Stored items
--*--

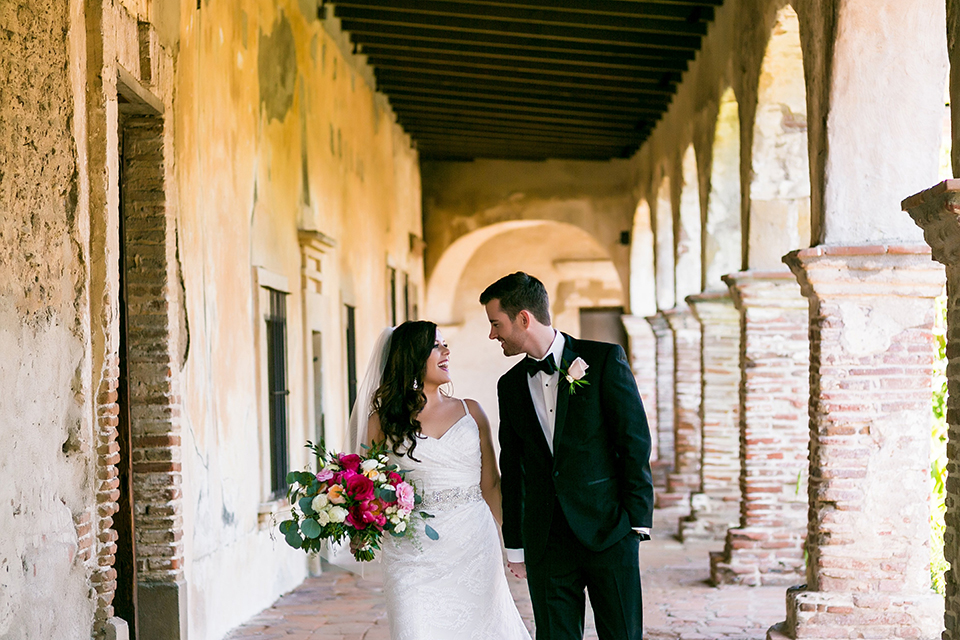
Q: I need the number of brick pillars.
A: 7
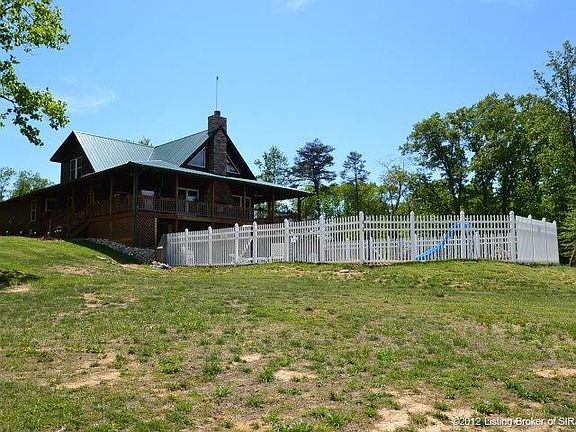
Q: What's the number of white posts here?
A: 13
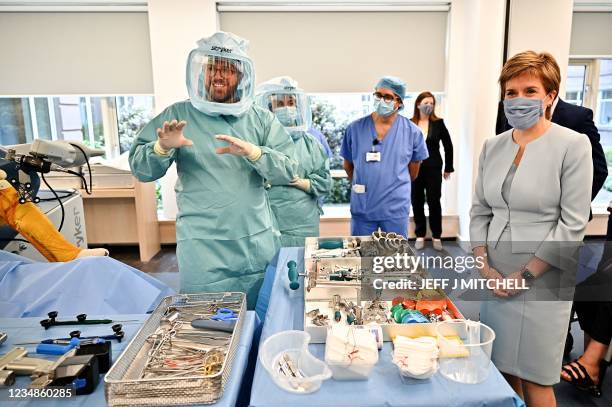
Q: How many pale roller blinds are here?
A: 3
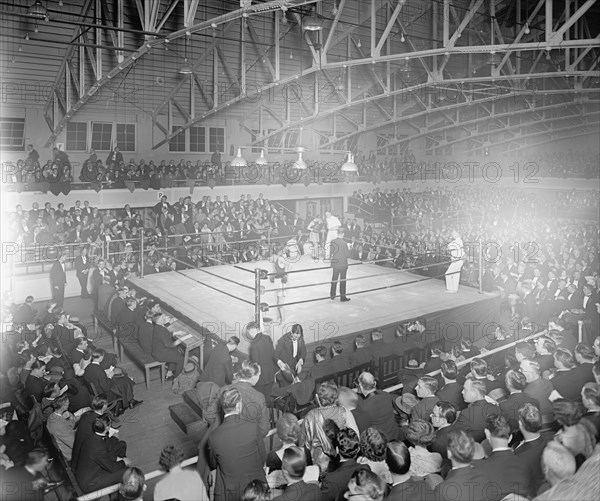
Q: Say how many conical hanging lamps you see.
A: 4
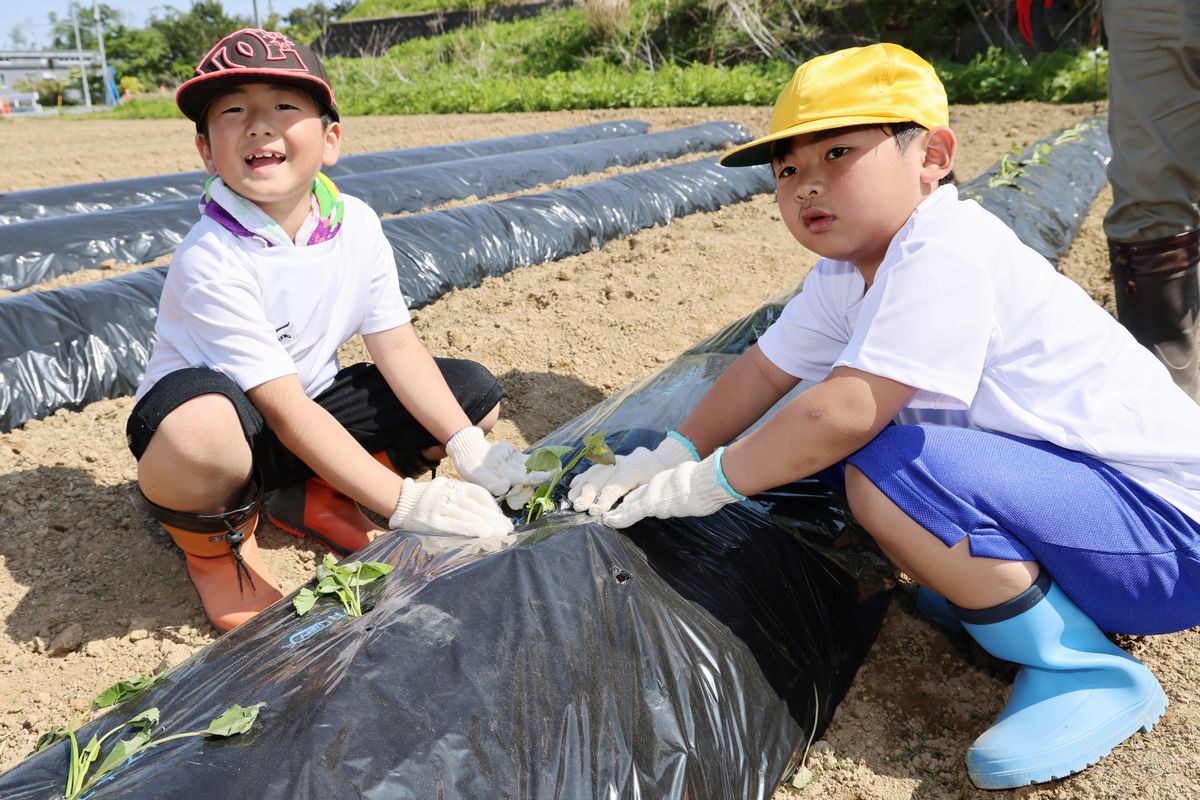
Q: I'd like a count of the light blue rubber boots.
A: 2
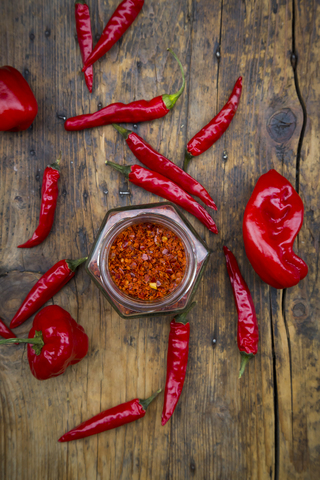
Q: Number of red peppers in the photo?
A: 15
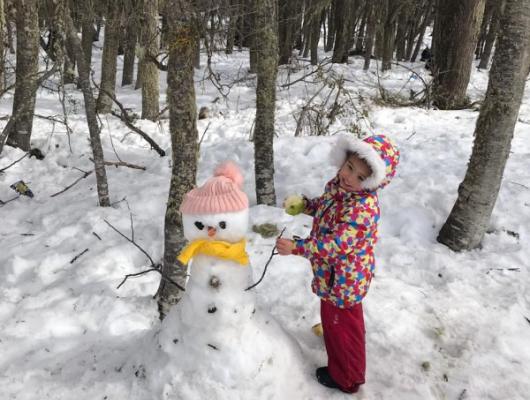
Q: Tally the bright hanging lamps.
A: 0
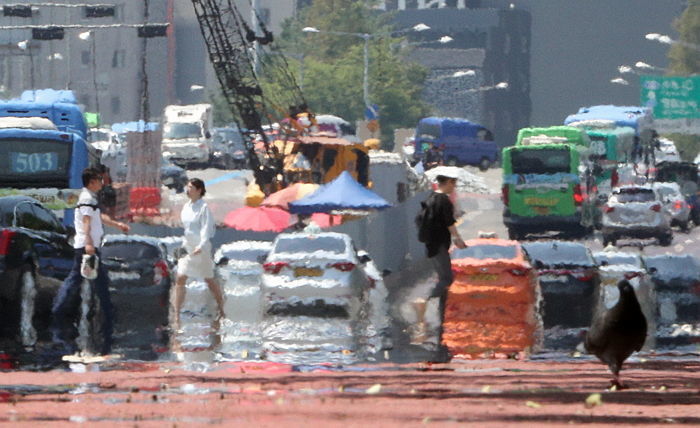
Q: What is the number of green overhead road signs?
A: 1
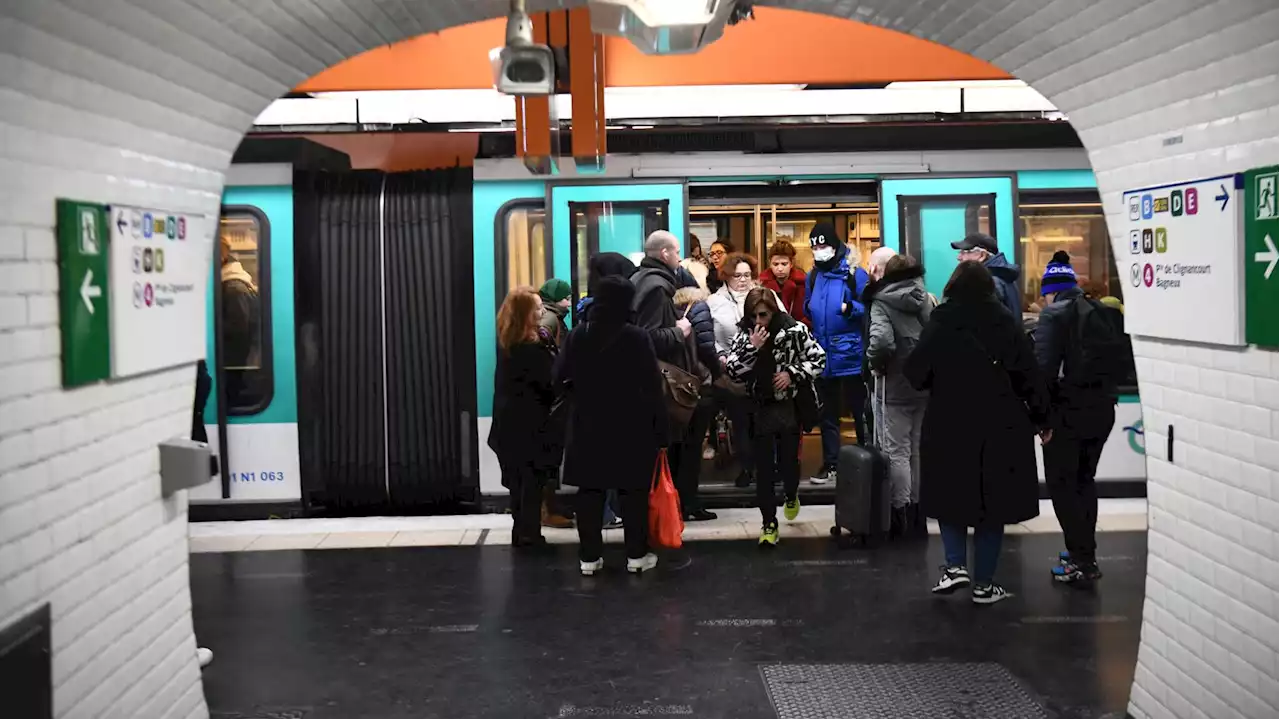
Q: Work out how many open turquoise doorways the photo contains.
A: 1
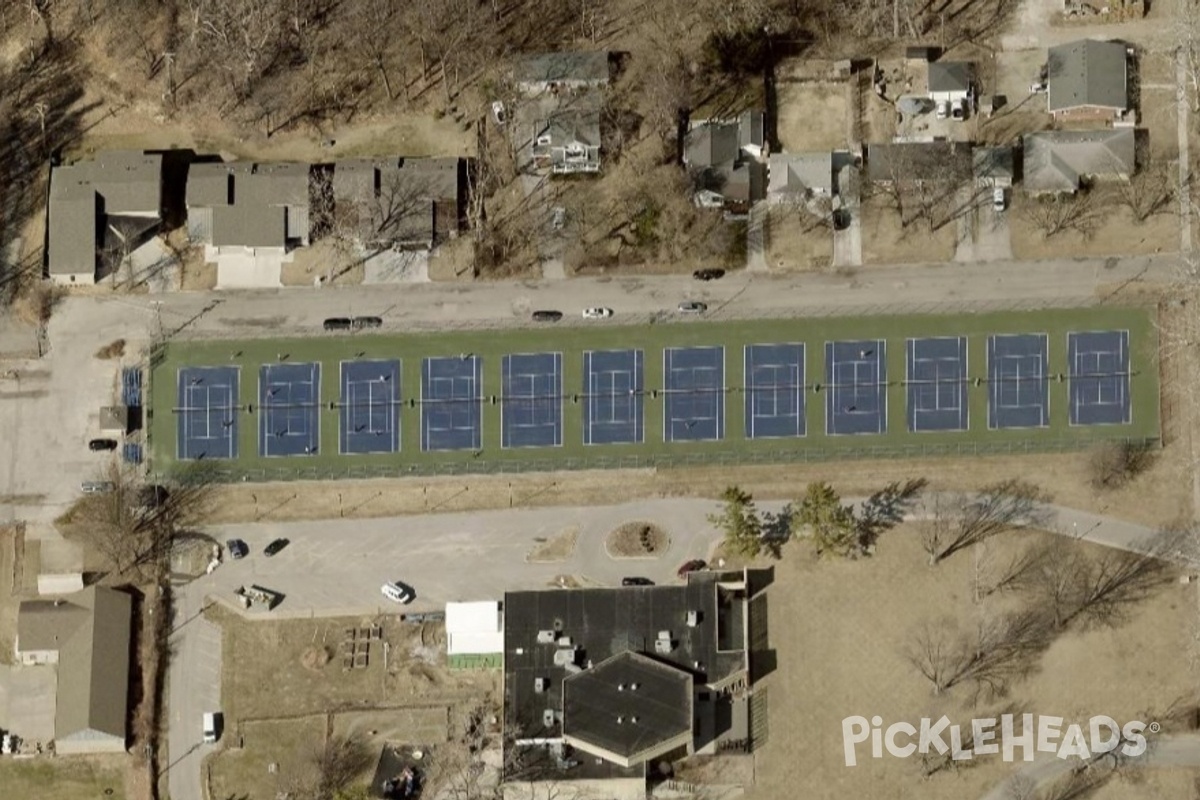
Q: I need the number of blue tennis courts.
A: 12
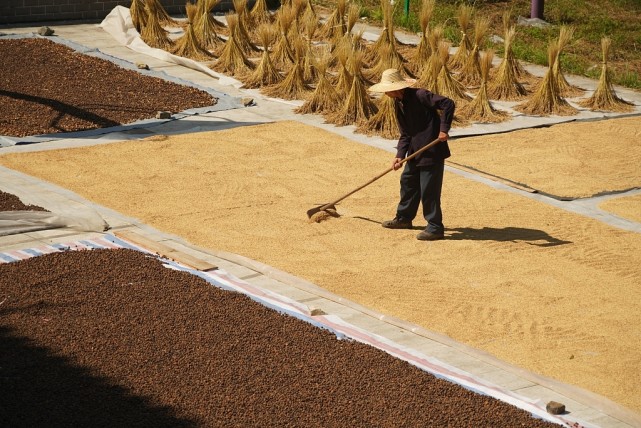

--*--

▸ **Task to carry out**:
For each record above, write it out exactly and omit any picture.

▸ **Response box**:
Q: I need the number of brick pillars.
A: 7
Q: What's the number of white posts here?
A: 13
Q: How many pale roller blinds are here?
A: 3
Q: Say how many conical hanging lamps you see.
A: 4
Q: I'd like a count of the light blue rubber boots.
A: 2
Q: Number of red peppers in the photo?
A: 15
Q: Tally the bright hanging lamps.
A: 0
Q: What is the number of green overhead road signs?
A: 1
Q: Work out how many open turquoise doorways the photo contains.
A: 1
Q: I need the number of blue tennis courts.
A: 12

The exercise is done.